Convergent Apps: One Shell for Local and Cloud
Most AI tools force a choice between local and cloud. The convergent app pattern eliminates this tradeoff — one shell that runs locally when you need privacy and control, cloud when you need power and availability.
Most AI tools force a choice: run locally (privacy, control, latency) or use the cloud (no setup, more powerful models, always available). The convergent app pattern eliminates this tradeoff.
The Pattern
A convergent app wraps the same interface around both local and remote backends, with seamless switching. For gptme, this means:
- Local mode: Tauri shell starts
gptme-serveras a sidecar process. Your API keys, your models, your machine. - Cloud mode: Same shell connects to
gptme.aimanaged service. No setup, no GPU required, always-on agents. - Hybrid: Switch backends per conversation. Sensitive work stays local; heavy compute goes to cloud.
The key insight is that the web UI (gptme-webui) already supports multiple server connections. Tauri just wraps it in a native shell with OS-level features (tray icon, deep links, keychain storage).
Why Tauri, Not Electron
Tauri uses the system WebView instead of bundling Chromium. Result: ~5MB binary vs ~150MB for Electron. The Rust backend handles IPC commands (start_server, stop_server, get_server_status) without a JavaScript runtime.

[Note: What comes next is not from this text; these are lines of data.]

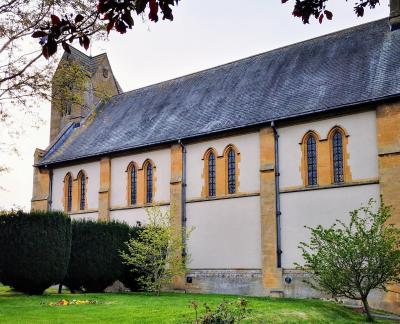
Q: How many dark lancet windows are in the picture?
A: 8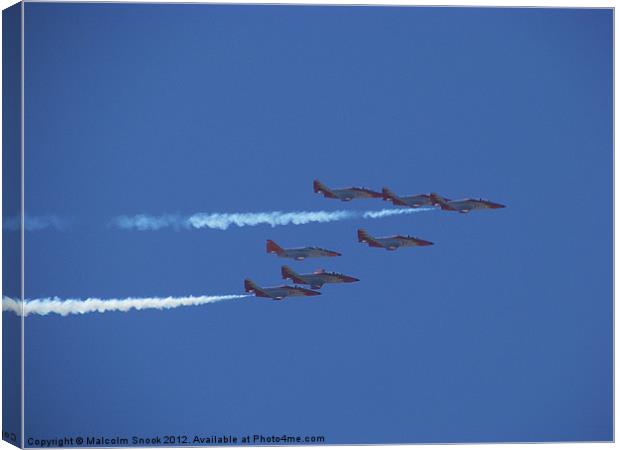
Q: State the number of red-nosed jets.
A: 7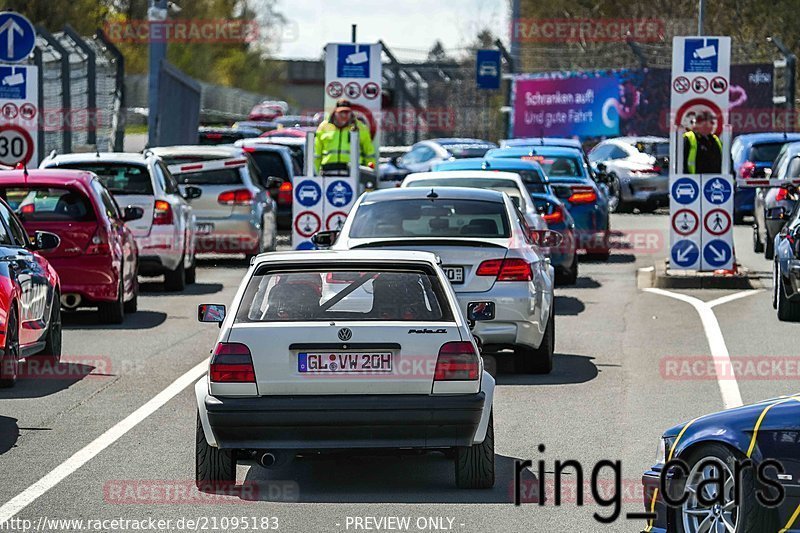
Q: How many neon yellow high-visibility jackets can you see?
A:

Tauri 2 also supports mobile targets — same codebase builds iOS and Android apps. This informed the directory naming decision: we chose tauri/ over desktop/ because the mobile path is real, not hypothetical.
Architecture in Practice
┌─────────────────────────────────┐
│ Tauri Shell │
│ ┌───────────────────────────┐ │
│ │ gptme-webui (Vue) │ │
│ │ ┌─────────┐ ┌─────────┐ │ │
│ │ │ Local │ │ Cloud │ │ │
│ │ │ Server │ │ Server │ │ │
│ │ └────┬────┘ └────┬────┘ │ │
│ └───────┼───────────┼──────┘ │
│ │ │ │
│ ┌─────▼─────┐ ┌──▼──────┐ │
│ │ Sidecar │ │ gptme.ai│ │
│ │ gptme-srv │ │ API │ │
│ └───────────┘ └─────────┘ │
└─────────────────────────────────┘
The auth chain uses device flow OAuth with deep links (gptme://auth/callback). The user clicks “Sign in” → browser opens → authorizes → deep link bounces back to the app with tokens stored in the OS keychain.
The Merge Strategy
Rather than maintaining a separate repository, we’re merging gptme-tauri into the main gptme monorepo as a tauri/ subtree. This keeps all gptme code in one place, simplifies CI, and means desktop releases can track server releases naturally.

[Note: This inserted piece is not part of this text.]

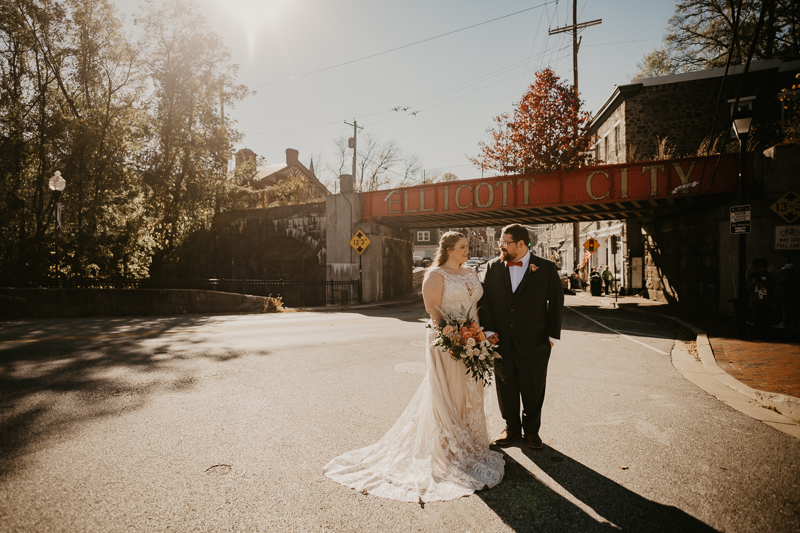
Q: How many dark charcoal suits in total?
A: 1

The subtree approach preserves full git history from the original repo while making it a first-class part of the monorepo. Path-filtered CI ensures Tauri builds only trigger when tauri/ files change.
What This Enables
Once the convergent app ships:
- Zero-setup onboarding: Download app → sign in → start chatting. No Python, no pip, no API keys.
- Progressive local-first: Start with cloud, migrate to local as you get comfortable.

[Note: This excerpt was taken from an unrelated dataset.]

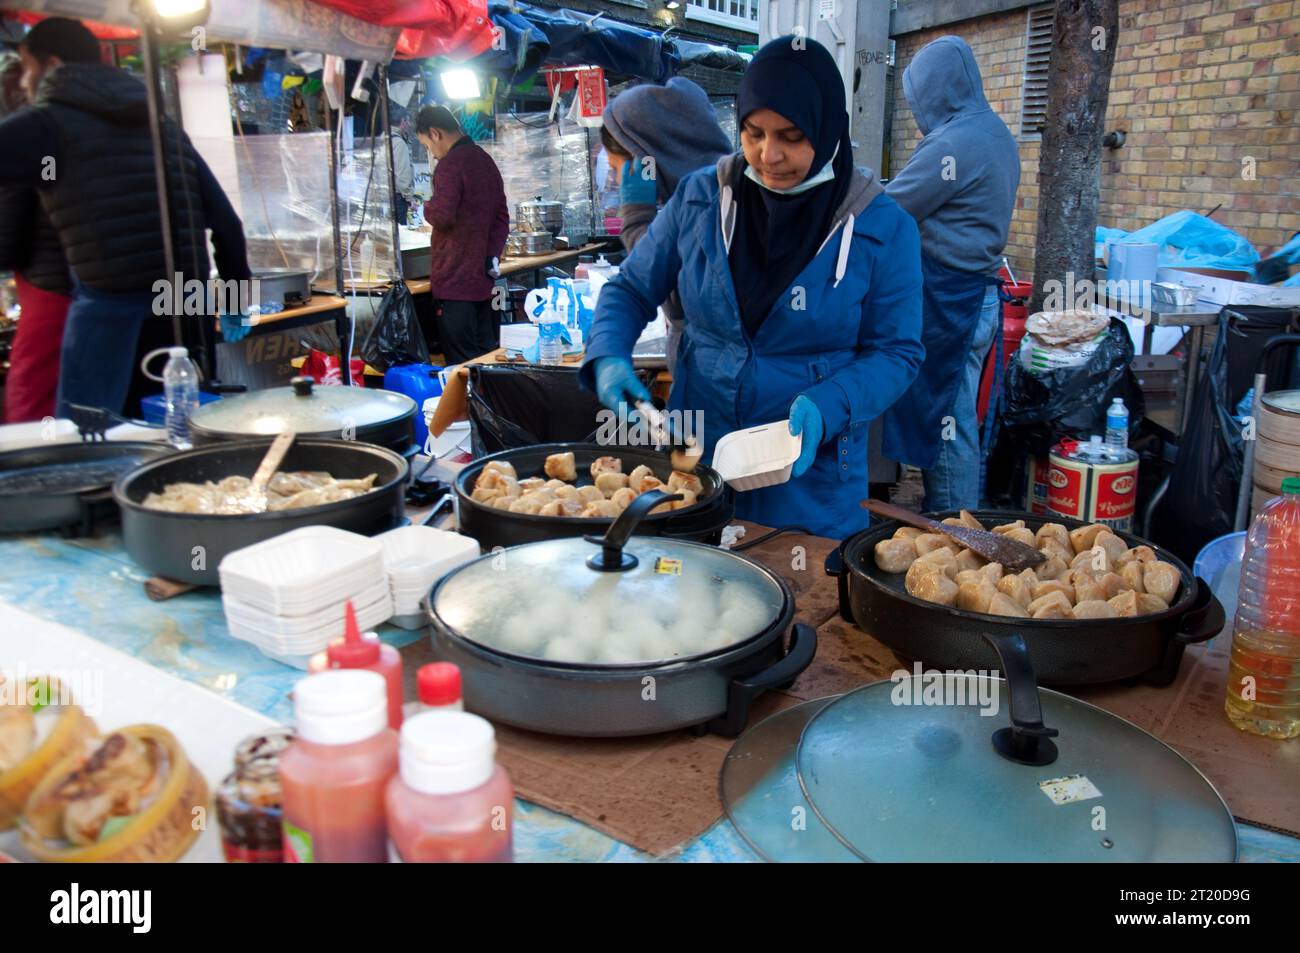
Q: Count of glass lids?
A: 4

- Always-on agents: Cloud backend keeps agents running when your laptop sleeps.
- Same interface everywhere: Desktop, web, and eventually mobile — all the same UI.
The convergent pattern isn’t gptme-specific. Any tool that has both a local server and a cloud service can use this approach. The hard part isn’t the architecture — it’s making the switching invisible to the user.